GEN. 28:10-22.--SEPT. 8.

"Surely the Lord is in this place."

ALTHOUGH Abraham had two sons, one of them, Isaac, was made the heir of the most of his possessions, and exclusively his heir as respected the divine covenants and promises. Similarly, Isaac had two sons, Esau and Jacob, who were twins; but the former, being born a few moments in advance of the latter, was, according to the laws of primogeniture, his father's heir. So far as we know he did inherit his father's estate, flocks, herds, etc. The divine promise to Abraham was evidently highly appreciated, not only by himself and Isaac, but also by Isaac's sons; but Esau, being less religiously inclined than his brother, set more store by his inheritance of his father's possessions than in his rights as the first-born to the divine covenants and mercies pertaining to the future. Jacob, on the contrary, had an opposite estimate of values. He was quite willing that his brother should have every earthly advantage, but he coveted the special blessing of God, promised [R2863 : page 267] to his grandfather Abraham, and renewedly covenanted to his father Isaac.

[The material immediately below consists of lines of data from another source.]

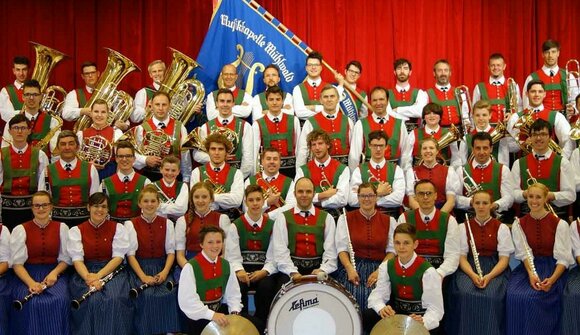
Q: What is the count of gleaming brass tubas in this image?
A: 3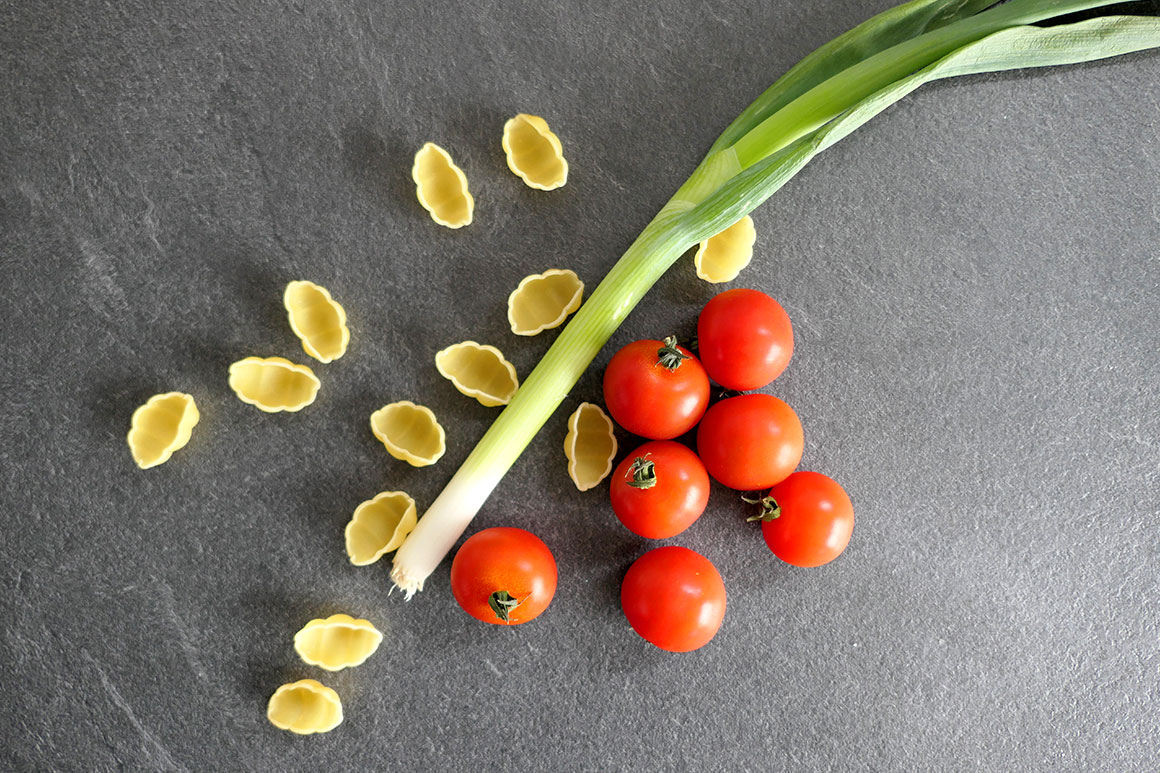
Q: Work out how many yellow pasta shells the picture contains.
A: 13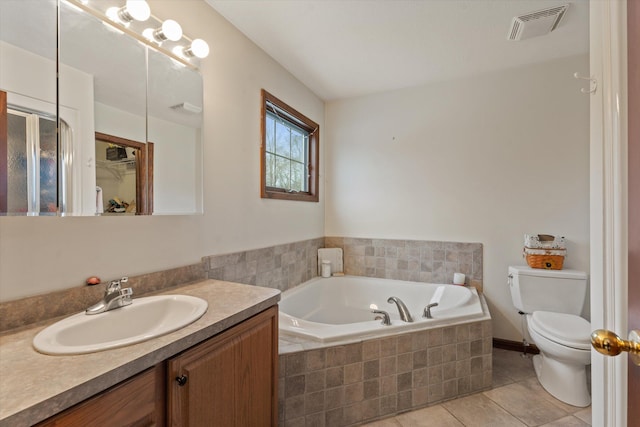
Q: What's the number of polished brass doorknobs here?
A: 1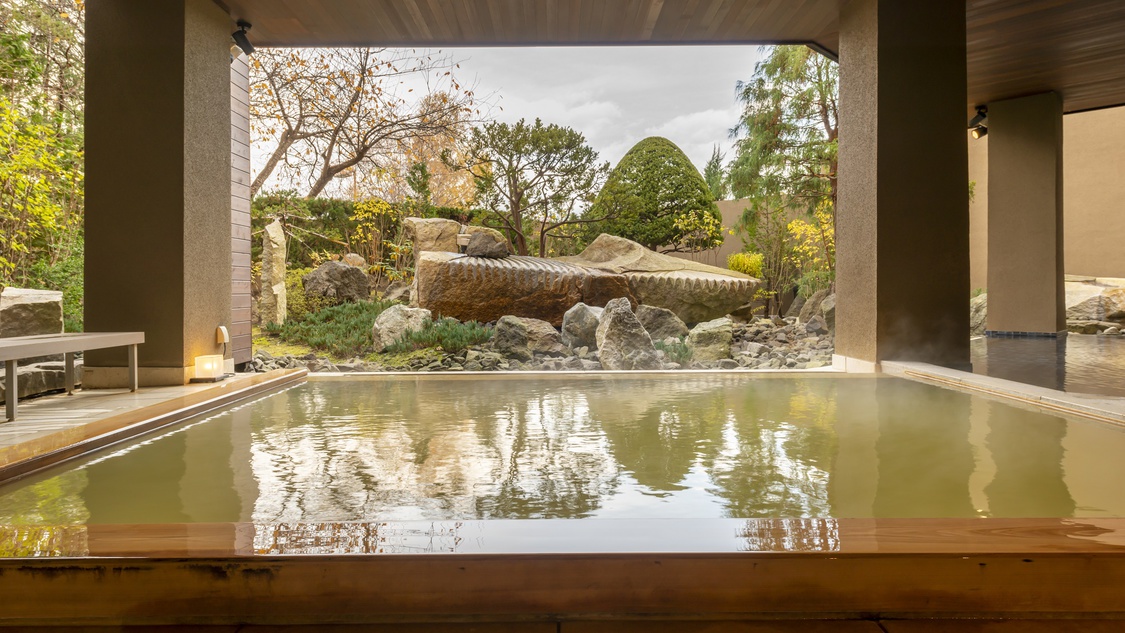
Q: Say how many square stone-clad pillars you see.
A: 3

Severe have been the criticisms which have been levelled against poor Jacob because of his coveting earnestly the best gifts, which his brother despised. (1 Cor. 12:31.) He is freely described as a thief who stole his brother's birthright, who took advantage of his extremities, etc., and some even go so far as to suggest that his after tribulations were in the nature of divine judgments upon him on account of this transaction by which he became the legal owner of the divine blessing. To us it seems evident that there is a general misunderstanding of this transaction; for we note the fact that Jacob received no reproof from the Lord in respect to this matter, and that none of his experiences and disappointments, while working for his uncle Laban, are even hinted to have been punishments for a wrong done to his brother Esau. On the contrary, the Scriptures uphold Jacob in every particular; not only the Old Testament records, but also the New Testament records of the transaction complimenting him upon his appreciation of the divine promise, and his willingness to sacrifice every earthly interest in order to secure it. As the course of Esau is held up to reprobation, the course of Jacob is in the same proportion held up for our appreciation and approval--the general feature of his course, if not every particular item therein.

The correct view of the situation, as we gather it from the divine record, is this: Esau loved his earthly interests chiefly; Jacob regretted that he was the second-born, not so much because it would hinder him from being the principal heir of his father's property, but chiefly because it would cut him off from being the channel of divine favor in respect to the future blessings which God had promised in his covenant with Abraham. He well knew that his brother Esau was irreligious and estimated his inheritance of the Abrahamic covenant very lightly. Hence it was, that one day when his brother returned from hunting, weary and hungry, and was attracted by some soup which Jacob had prepared, that he was willing to exchange anything he possessed for the satisfaction of his appetite--possibly, too, he may not have been too honest--he may have thought to sell the birthright for the soup, and to ignore the bargain subsequently. Indeed, this was the very course he pursued.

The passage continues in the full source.